Foi em um final de semana que virei estatística. Alguém tinha bebido, e dei o azar de cruzar o caminho dele. Eu tinha muito a fazer ainda, mas morri naquela curva. Morri sem culpa, porque tentei desviar, lutaram para me salvar. Fui mantido vivo em outras pessoas, partes de mim continuam por aí, literalmente. Continuei vivo, enfim.
Deixei marcas na pista, virei o assunto do dia. Colocaram minha foto no jornal e contaram parte da minha história. Não confirmaram, mas eu havia bebido. Bebi porque responsabilidade não rimava com minha personalidade, porque aquele dia queria me divertir. Mas na hora de voltar, não sei o que rolou. Deixei saudade entre pessoas que amava, tem gente que não aceita o que fiz, mas fui embora sozinho, ao menos isso. É o que me conforta.
Meus filhos foram acordados de madrugada com a notícia. Trabalhei a semana toda para vê-los, corri demais, fiquei dois dias sem dormir. E justo onde não podia, peguei no sono. Foi só por um segundo, agora não posso voltar. E machuca saber o quanto eles irão chorar. Minha presença, ainda que rara, era comemorada. Agora, sou só uma lembrança, uma tristeza. Morri na estrada para cumprir o horário, para voltar para casa e abraçar meus filhos, morri sem conseguir o carinho deles pela última vez.
Sempre gostei de correr, o pessoal todo me conhecia por isso. Turbinado, rebaixado, voava no asfalto. Naquele feriado de Páscoa, meia cidade estava me vendo quando parti. Minha última corrida, nem acredito que perdi. Mas não foi culpa minha, o pneu estourou, dizem que voei sobre o guard rail, não sei, meu mundo acabou. Os policiais me encontraram ainda vivo, prenderam alguns dos meus amigos. Não foi culpa deles, entrei naquele carro sozinho.

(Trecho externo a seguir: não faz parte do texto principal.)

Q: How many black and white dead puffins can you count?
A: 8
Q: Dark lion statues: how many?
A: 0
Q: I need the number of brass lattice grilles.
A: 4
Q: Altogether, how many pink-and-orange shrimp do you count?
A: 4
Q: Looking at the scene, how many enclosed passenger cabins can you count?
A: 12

Mas queria voltar, fazer diferente, tentar de novo. Se fosse um sonho, eu acordava. O sono é profundo demais, na beira do caixão, minha mãe chorava.

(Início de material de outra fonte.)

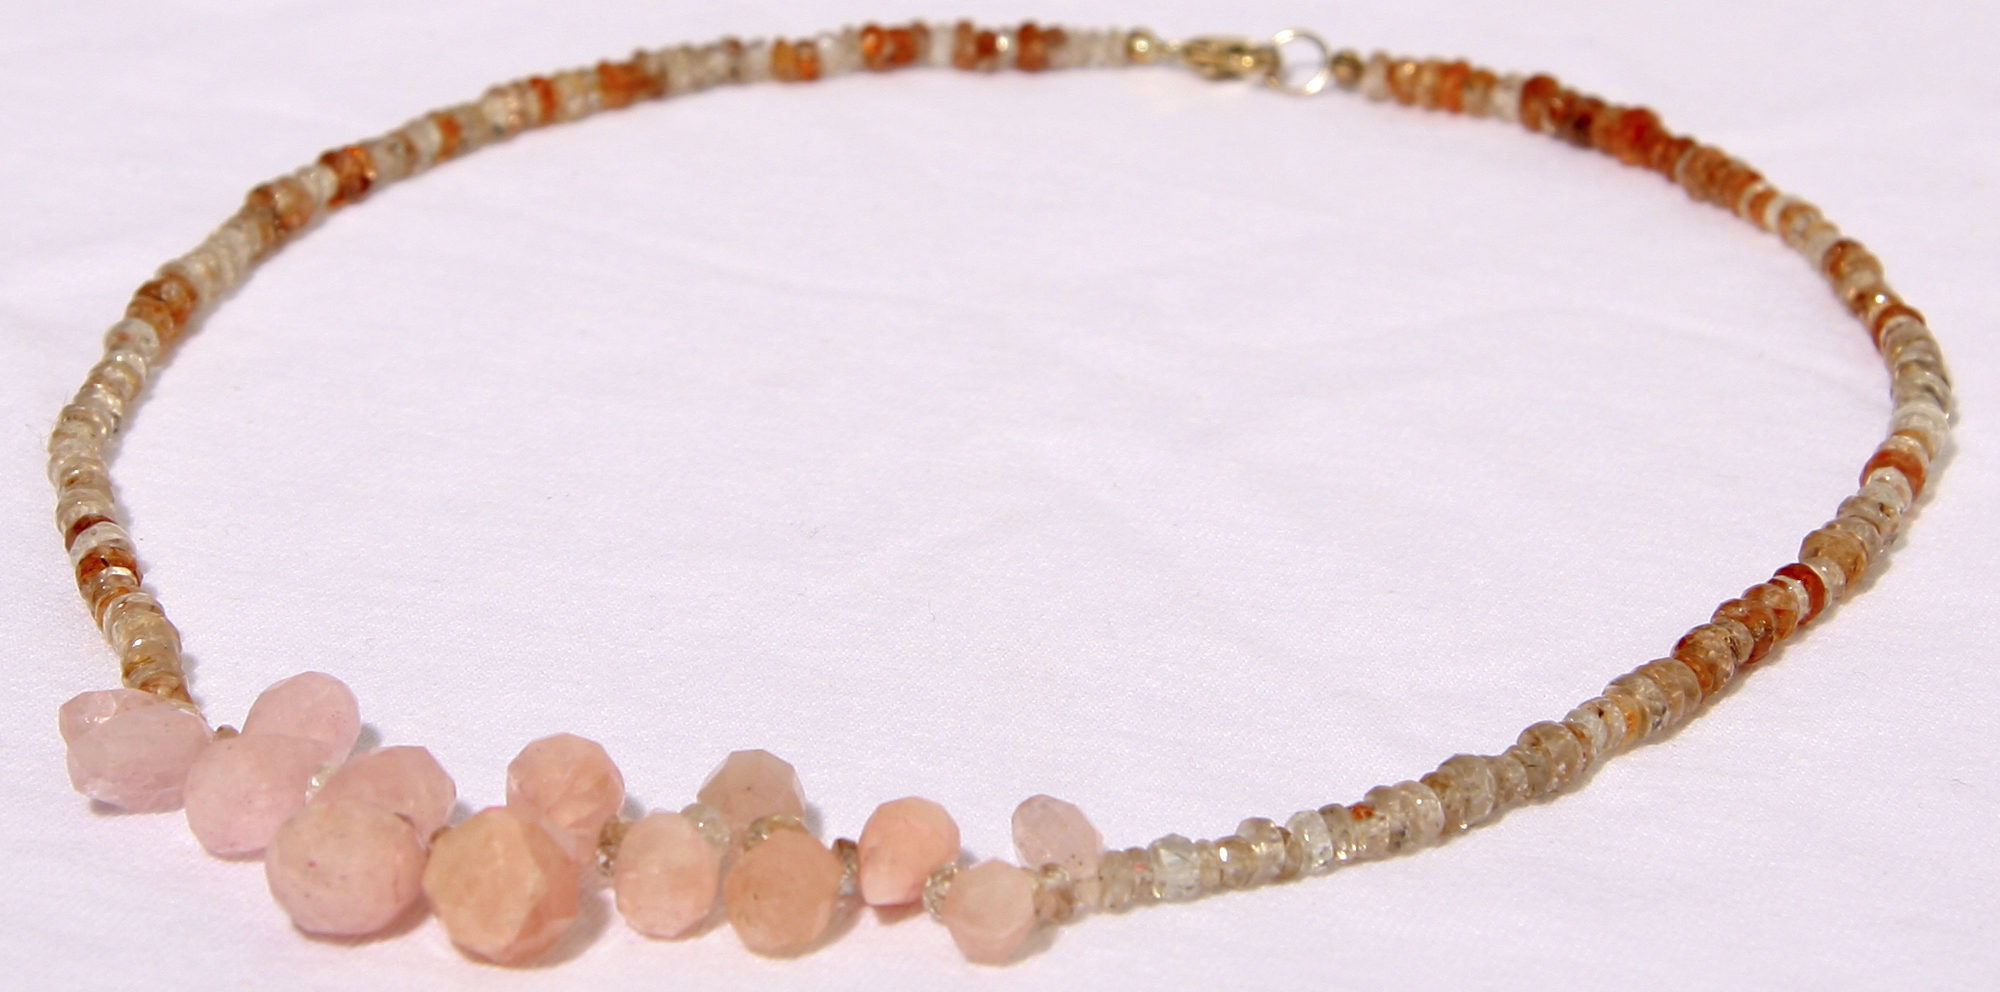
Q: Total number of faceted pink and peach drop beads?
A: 14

Nunca tive o cuidado de andar na faixa, diziam que era mais seguro. Mas não imaginei que me pegariam na calçada. Minha garota estava comigo, acabou traumatizada. Demorou anos para superar a dor da minha ida, eu ainda não sei como não senti nada. Foi tudo rápido demais, não tive como me defender. Eu era só um cara cheio de planos voltando da faculdade. Meus cadernos ficaram pelo chão, as lições que aprendi na classe de direito. Quem me matou não tinha habilitação, estava suspensa. A Justiça não achou nada demais. Viraram minha página, me tornei uma vítima comum de um mundo trágico.
Somos uma tragédia, vítimas de nós mesmos. De carros velozes demais, de irresponsáveis que deveriam estar presos. Somos o passado toda semana, morremos a cada feriado. Só o que fica de nós é história, contada por quem esteve do nosso lado. Sem contar nas feridas, nas pernas quebradas, nos danos irreversíveis, as cadeiras de rodas. Todos os dias, morremos, cada de um de nós, nas estradas. Não estamos fazendo nada para interromper isso, mesmo quando perdemos um conhecido, um amigo. Outro dia, nosso vizinho, daqui a pouco um irmão, um pai, um filho. Uma excursão sem volta. Campanhas publicitárias focadas em dinheiro não são solução, não vão trazer nossas vidas de volta nem evitar que outras se vão. Ou tiramos o pé do acelerador agora, ou não haverá amanhã.
Pelo fim da violência do trânsito, que dilacera milhares de famílias brasileiras todos os anos.